Before you can use the Retailer API you need to take a few steps to gain access. For any and all authorized endpoints we require partners to authenticate themselves. On this page we will describe the steps you need to take to make sure your application can authenticate against the retailer API.


Before covering the details of authenticating with, here’s a list describing the technologies used. Well-known standards are used to allow seamless integration with tools and frameworks used by our customers.


OAuth 2.0 is the industry-standard protocol for authorization. OAuth 2.0 focuses on client developer simplicity while providing specific authorization flows for web applications, desktop applications, mobile phones, and living room devices.
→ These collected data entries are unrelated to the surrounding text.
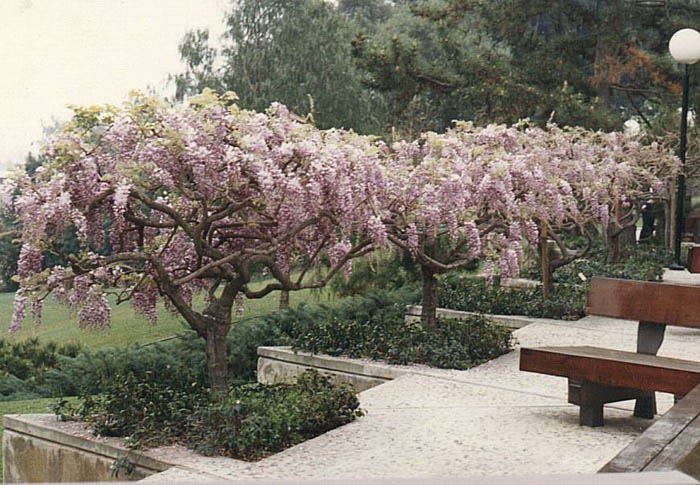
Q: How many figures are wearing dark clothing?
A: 1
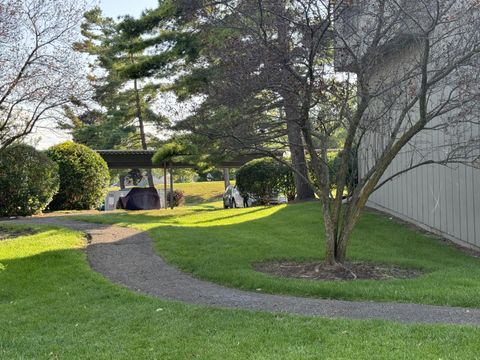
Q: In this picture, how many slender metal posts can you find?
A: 2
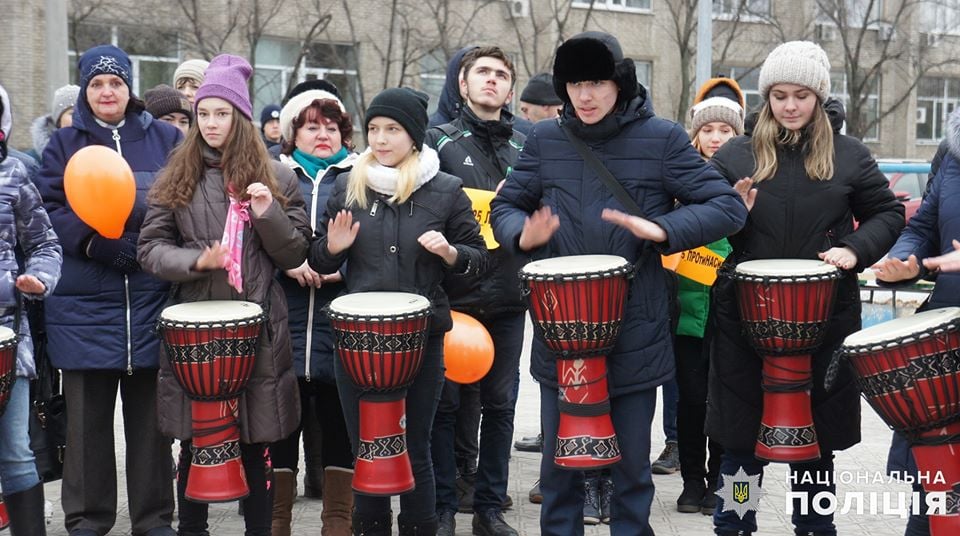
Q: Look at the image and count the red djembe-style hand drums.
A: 6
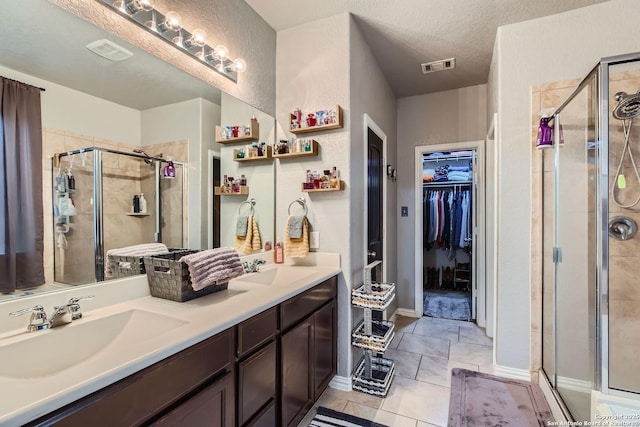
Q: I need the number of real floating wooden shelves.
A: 3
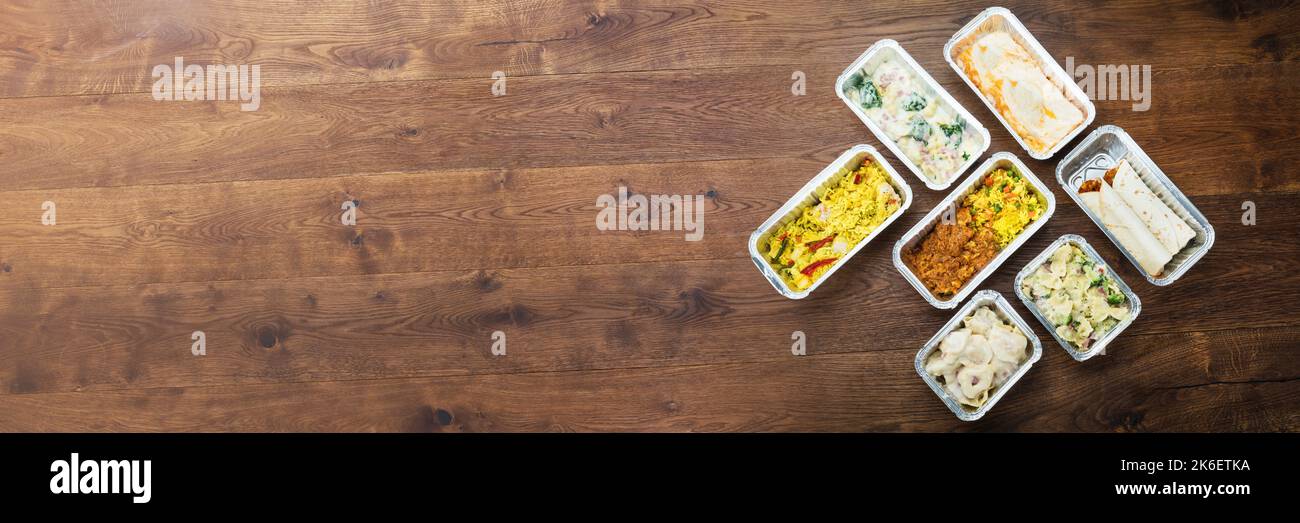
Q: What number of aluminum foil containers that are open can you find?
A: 7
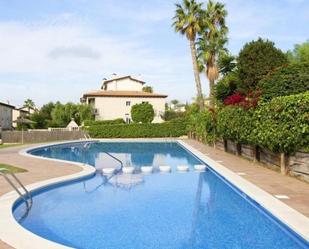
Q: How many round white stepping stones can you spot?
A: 6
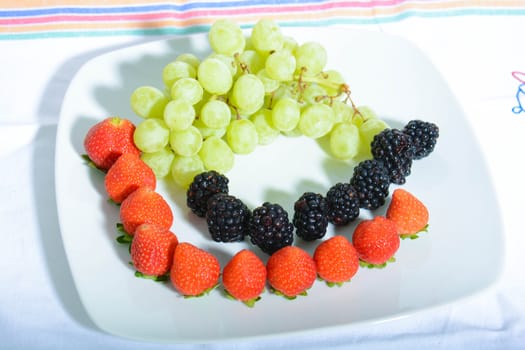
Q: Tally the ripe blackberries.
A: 8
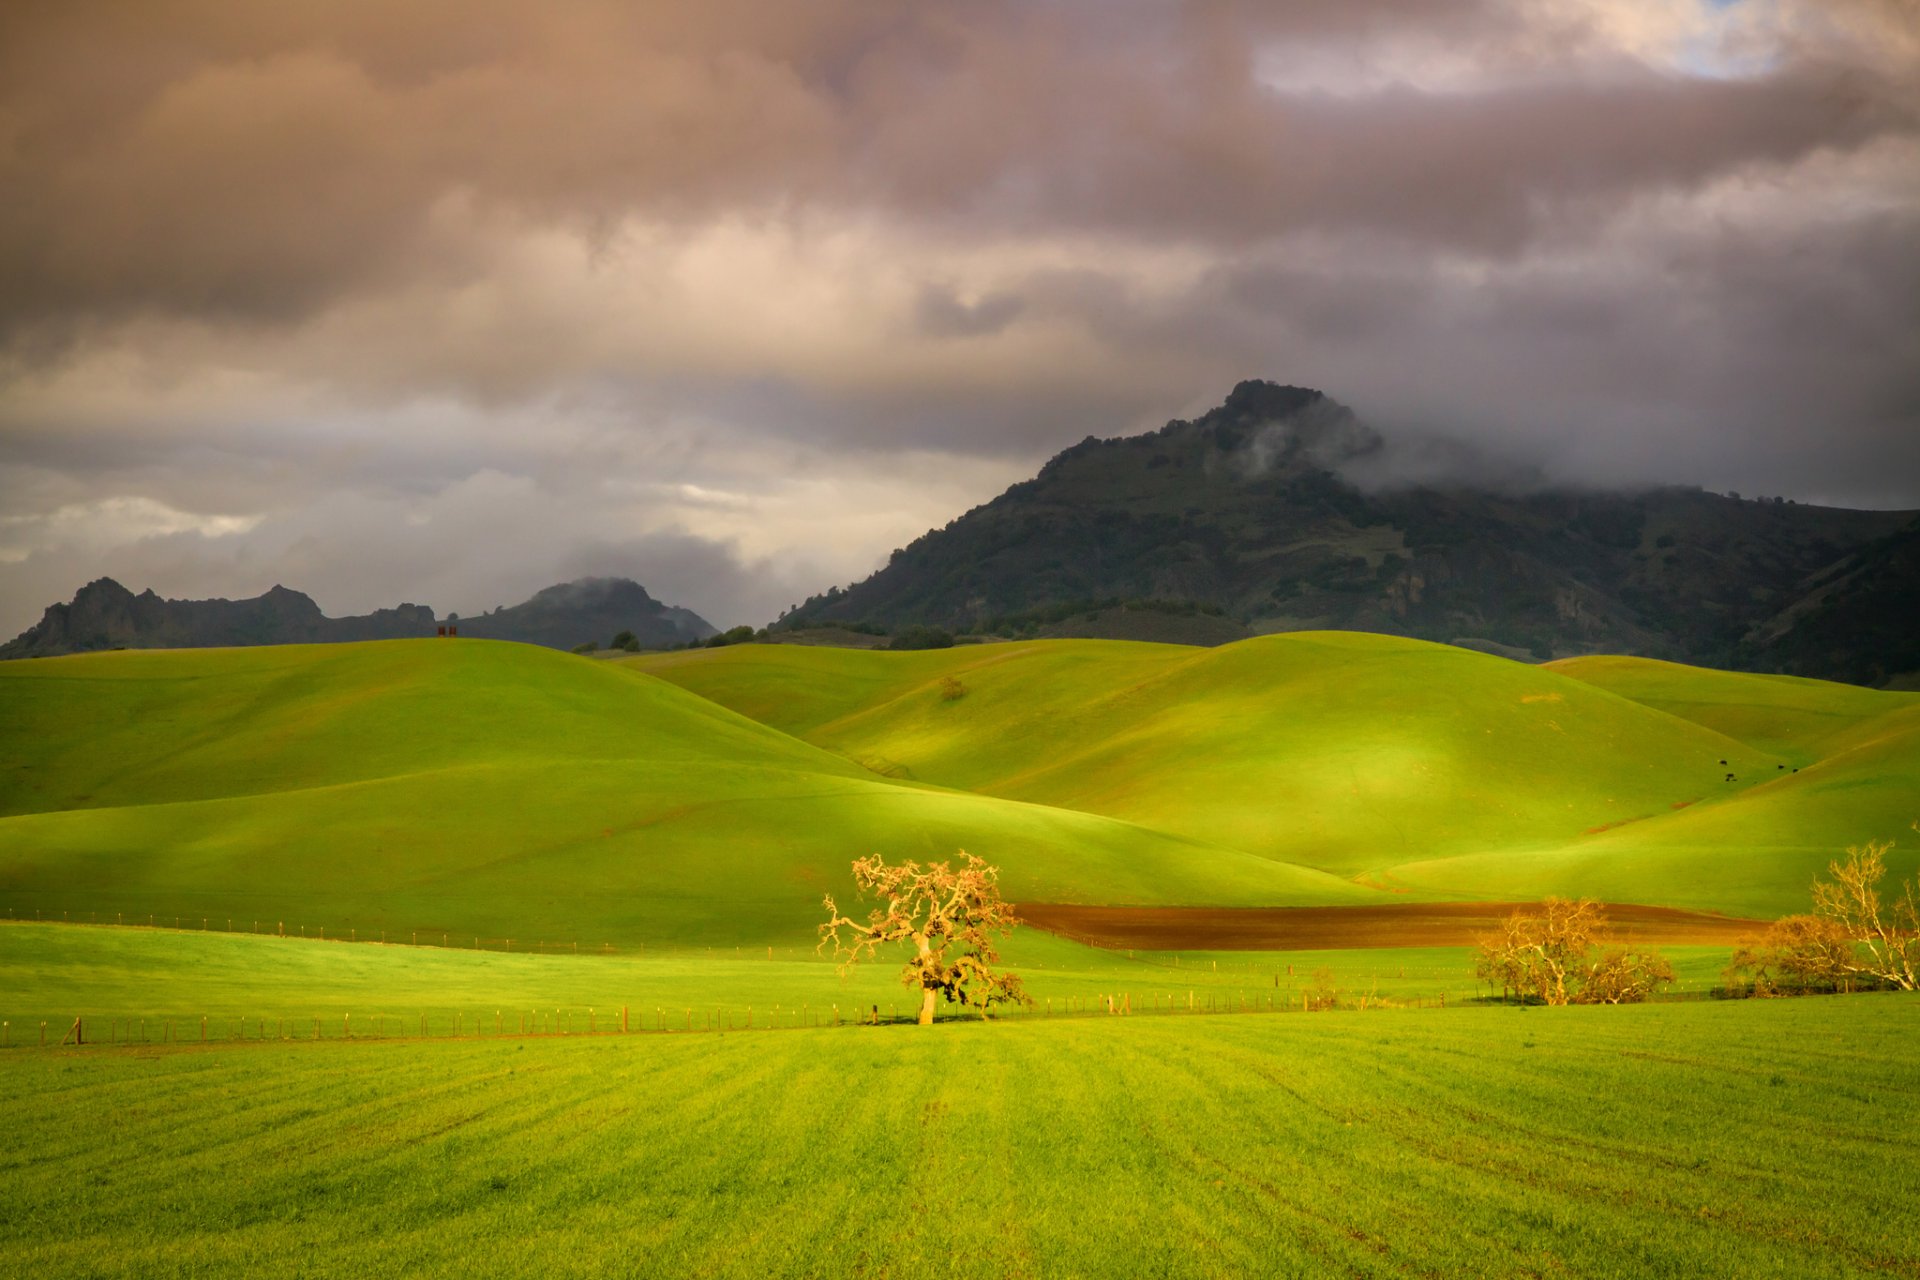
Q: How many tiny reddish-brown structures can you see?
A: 2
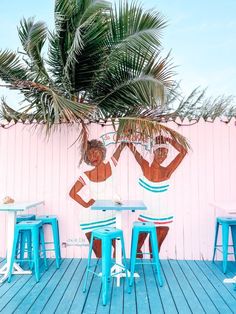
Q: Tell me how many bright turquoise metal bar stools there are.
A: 6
This allows applications to easily interact with OAUTH2 compliant services, as the specification has been widely adopted in programming languages, tools and frameworks.

Using OAUTH2 users can authenticate and request an access token, which will be in JWT format.

Please visit the OAuth 2.0 website for detailed documentation on OAUTH2 specification.

Detailed information on the different parts of the OAuth2 specifications are mapped here.

JSON Web Tokens

The access tokens used by the retailer API are JSON Web Tokens (JWT).These tokens will provide clients access to retailer API endpoints for a limited time and are used to determine the identity of the caller.

JWT tokens are signed by the OAUTH2 service and verified by the retailer API on every call, to make sure the integrity of the caller is still guaranteed.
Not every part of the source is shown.